Again, the problem is that you keep using words that are rooted in our concept of time. "Suddenly" is not a word that has any meaning when talking about timeless beings.
After all the time that passed, they are suddenly convinced just then that it could happen--
Because for them, no
time passed, and every moment in the entire history of the universe was "just then." You need to set aside the very concept of time passing, of things happening in any order or at any pace, in order to grasp how the Prophets think or how causality works for them. Just think of how one event causes another. Ignore our perception of their relative order or separation. Just think of the progression of cause to effect without bringing time into consideration at all.
Additionally, even if
the Prophets had a linear existence, which they don't, there is absolutely nothing in the dialog to suggest they just "suddenly" found out anything. Nothing
suggests they "just found out."
Two things were at play here -- Sisko had a responsibility as a Starfleet officer to do what he could to stop the Dominion reinforcements, and if that meant sacrificing himself, so be it. The Prophets couldn't allow that, though and had plans for The Sisko, and him sacrificing himself was simply not an option.

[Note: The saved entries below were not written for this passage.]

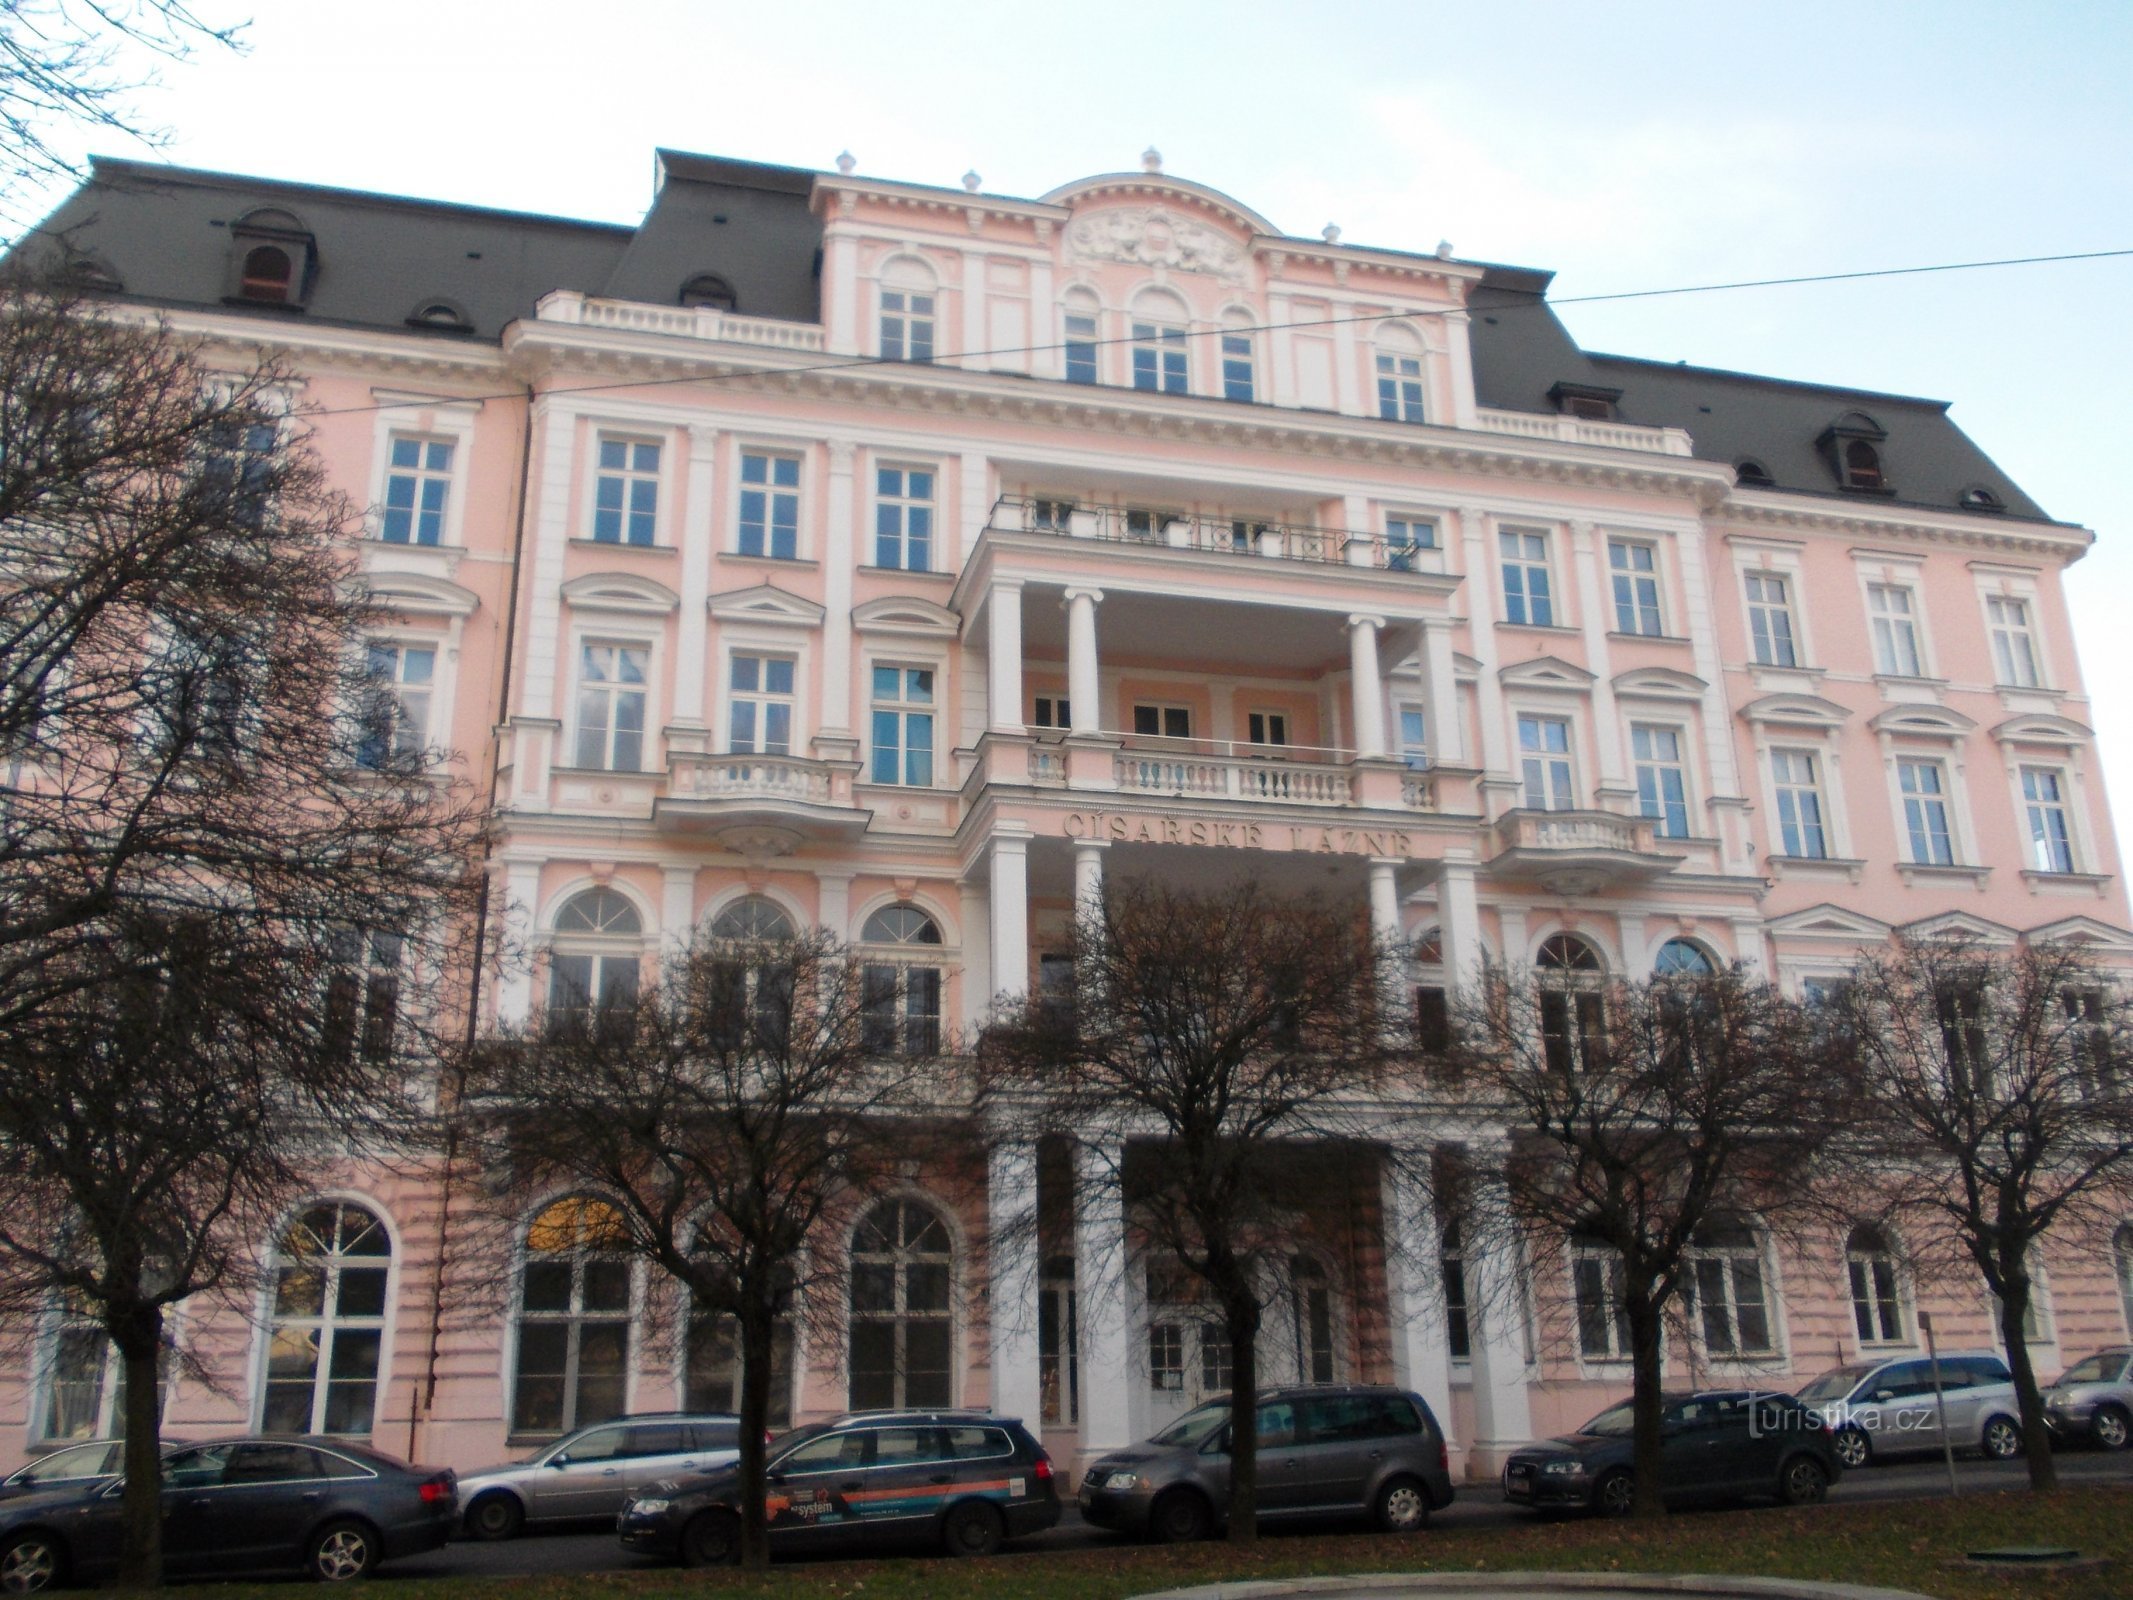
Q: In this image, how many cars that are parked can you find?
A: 8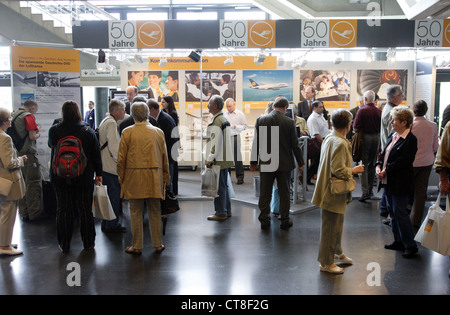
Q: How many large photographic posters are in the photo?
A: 5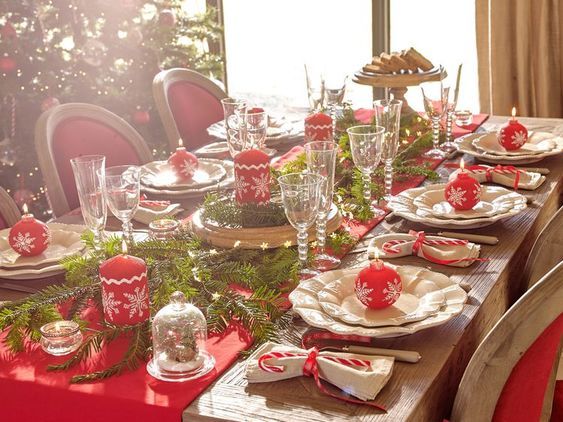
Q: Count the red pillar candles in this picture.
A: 3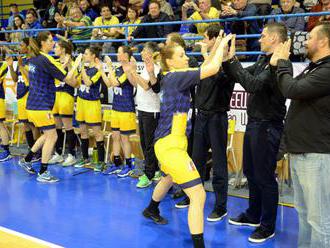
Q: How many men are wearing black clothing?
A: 3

Far from being a Deus Ex Machina, the Prophets had no choice
but to intervene. One can call that "writing into a corner," but IMO they would be wrong, because I see this as an evolution of his character going all the way back to the episode Emissary
. They wrote Sisko
and The Prophets
into a corner, on purpose. This ending was about Sisko truly being the Emissary and making the Prophets put up or shut up with regard to Bajor, and to just see it as a DEM, IMO, misses the whole point of Sisko's arc.